**Exercise directions:** The lines from the one containing "Q: Count up the horizontal ticks." to the end of the entries, both included, are what you need to transcribe exactly, without pictures and without anything else.

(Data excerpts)

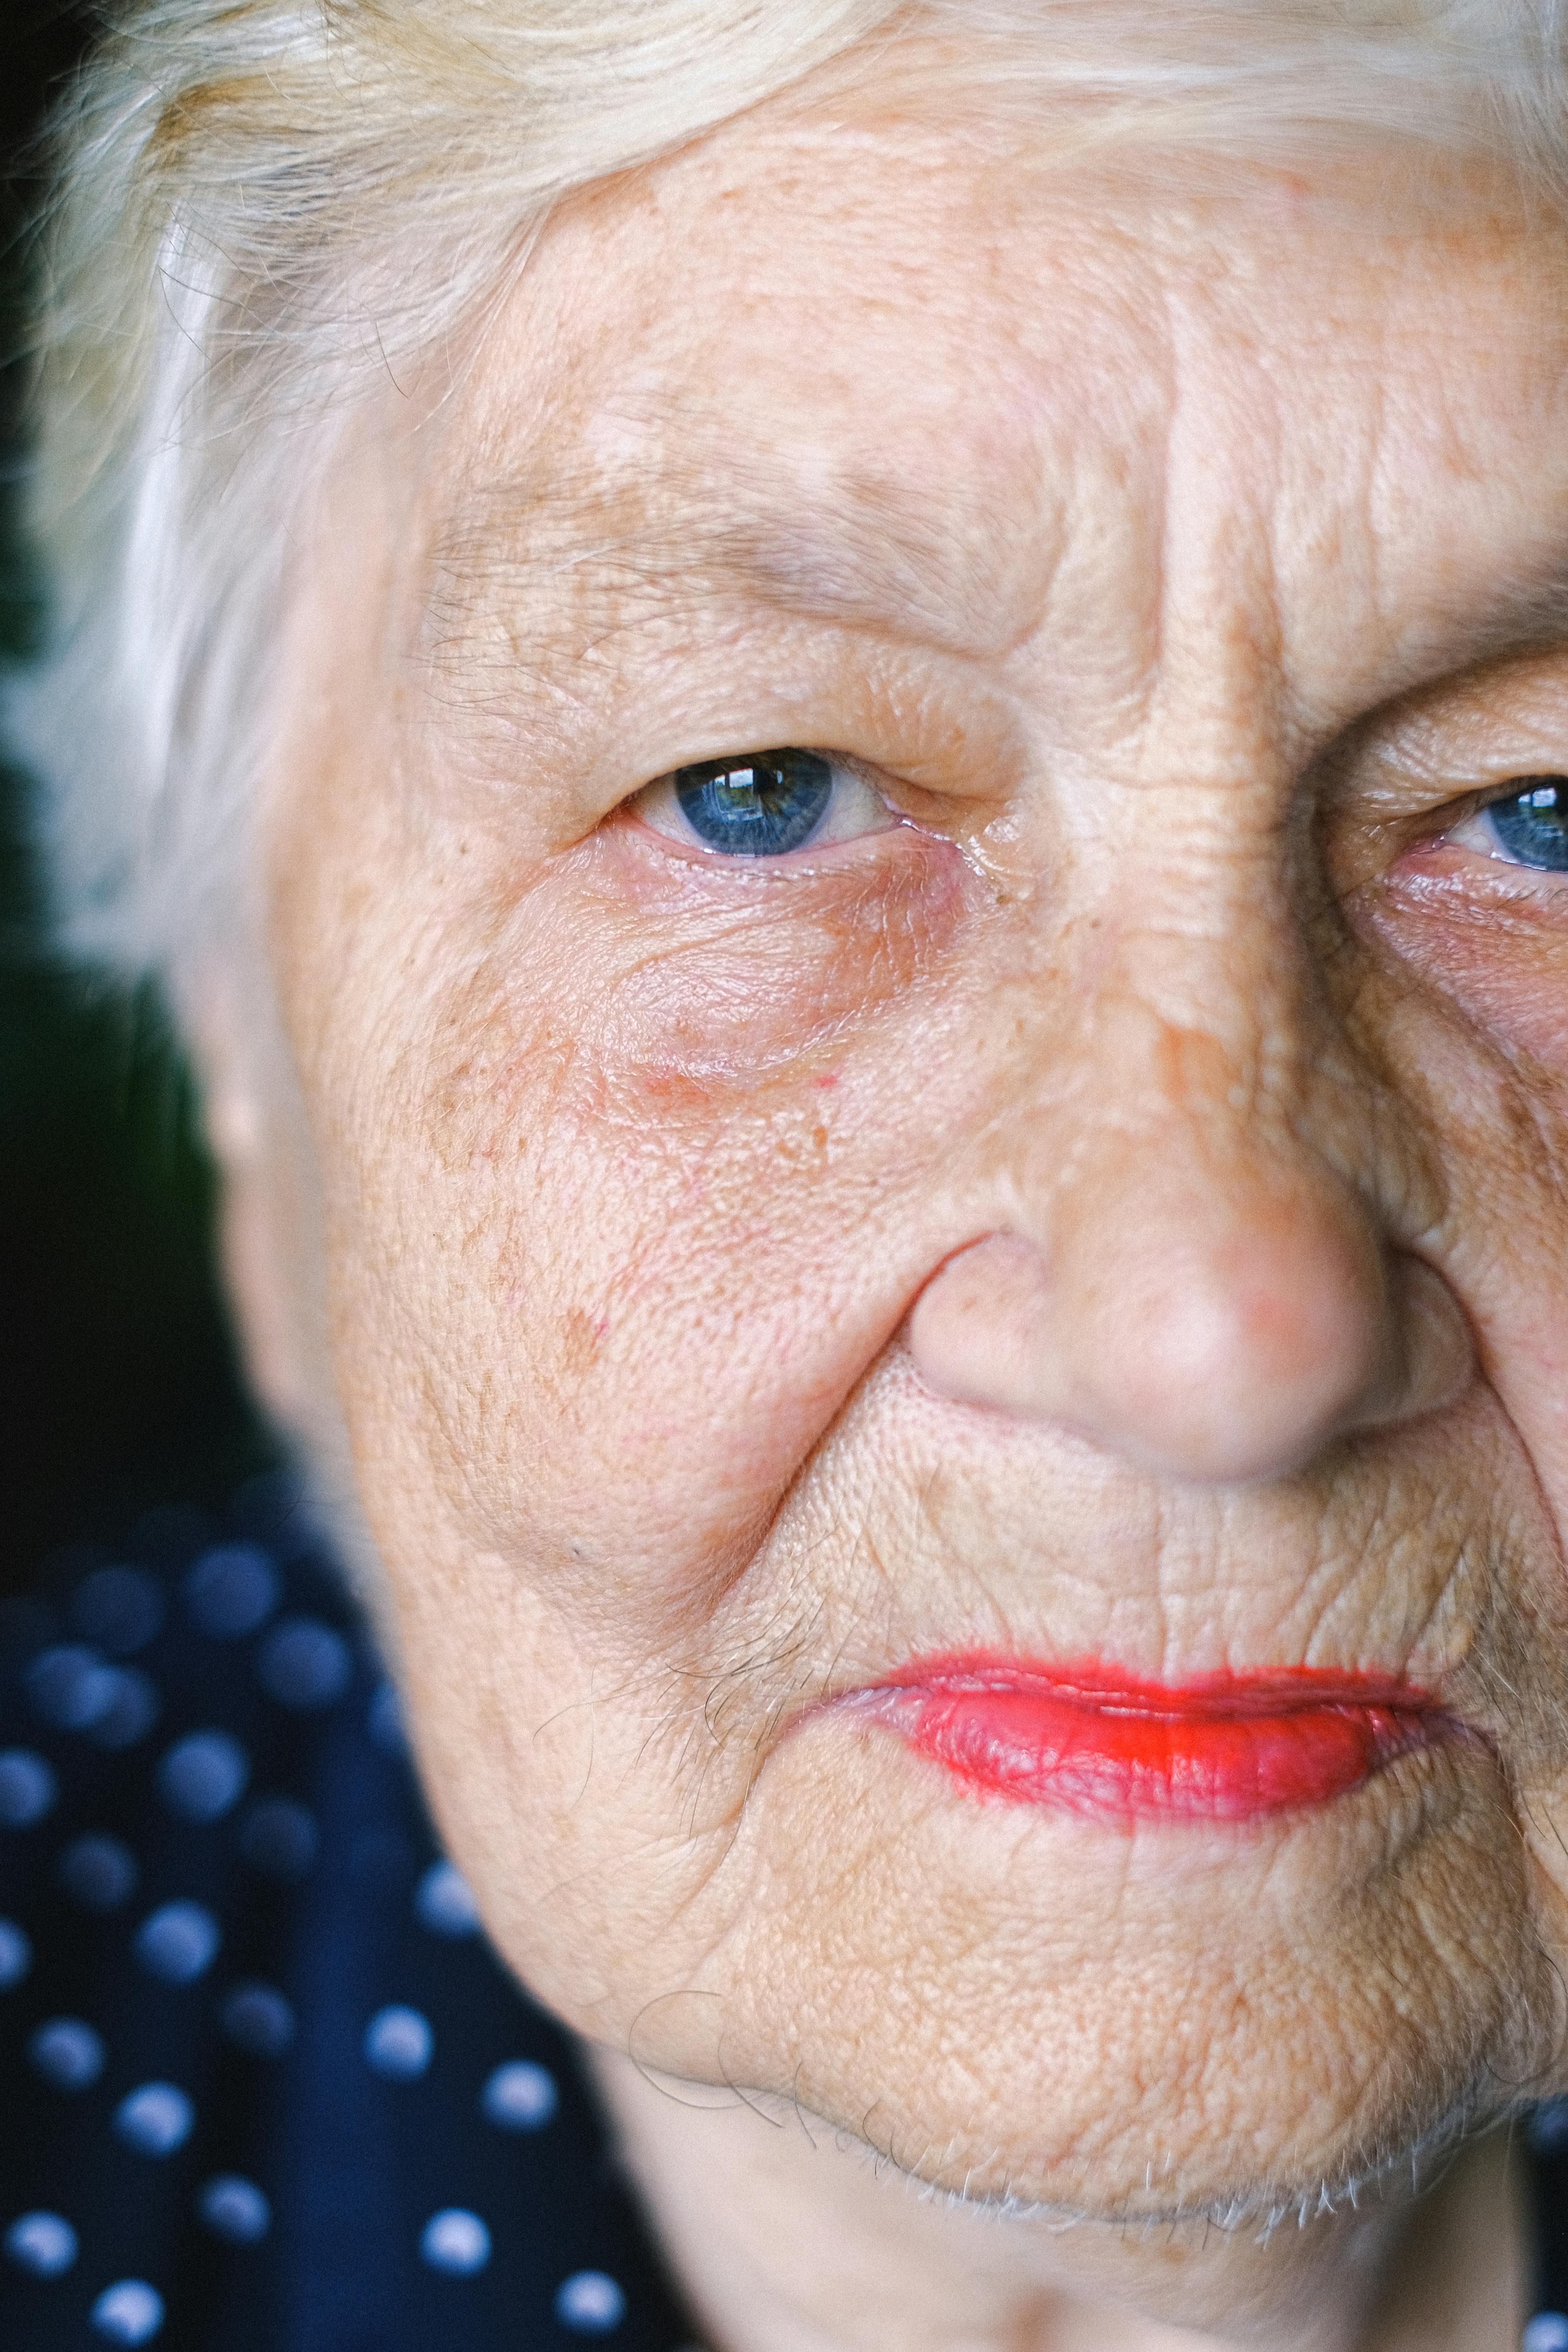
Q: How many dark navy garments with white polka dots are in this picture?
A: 1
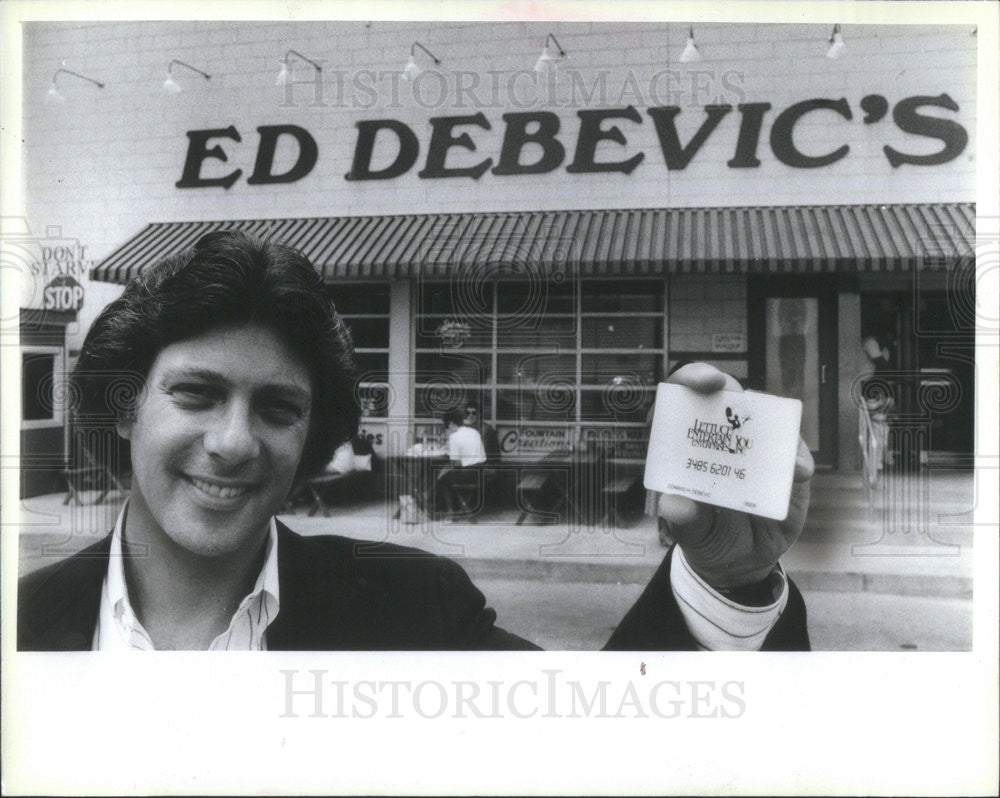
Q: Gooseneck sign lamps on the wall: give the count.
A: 7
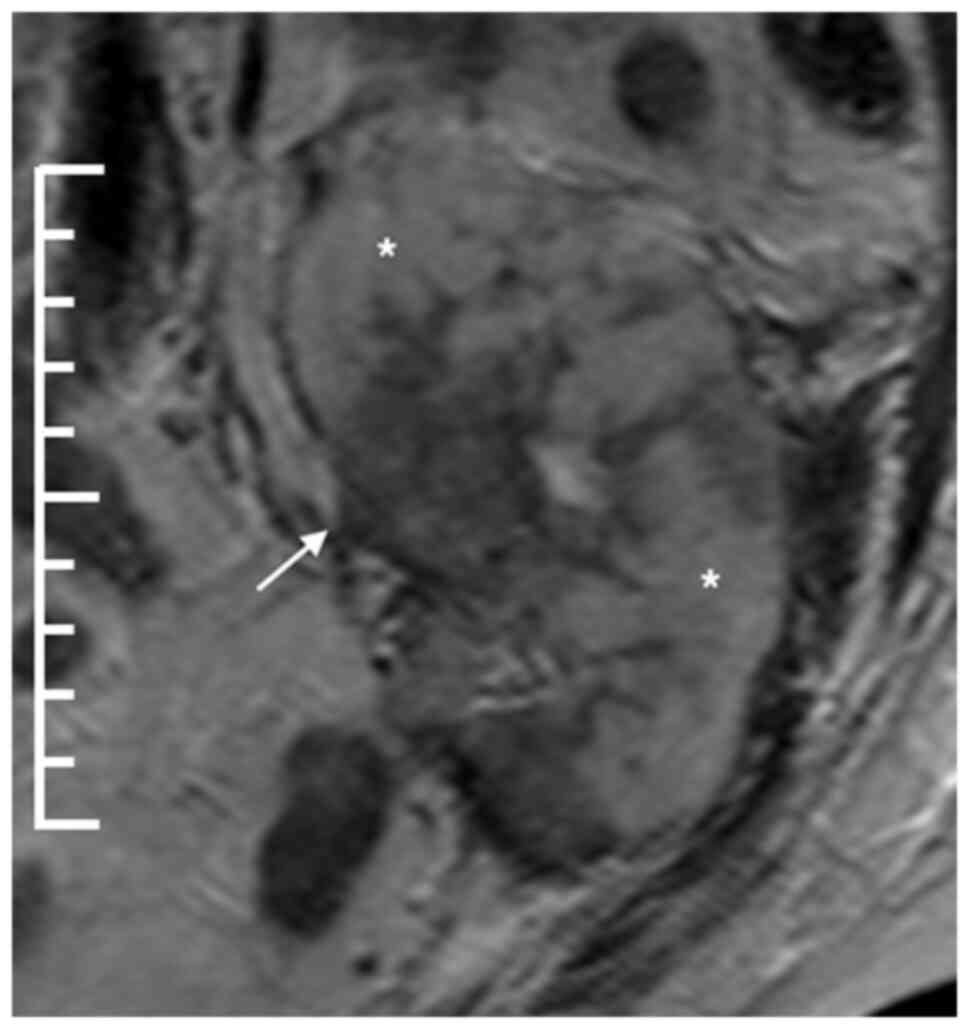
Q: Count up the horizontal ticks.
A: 11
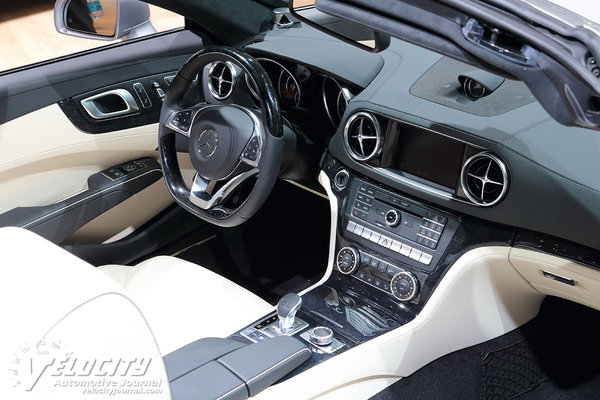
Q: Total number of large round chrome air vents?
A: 3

**Exercise result:**
Q: Count up the horizontal ticks.
A: 11
Q: Total number of large round chrome air vents?
A: 3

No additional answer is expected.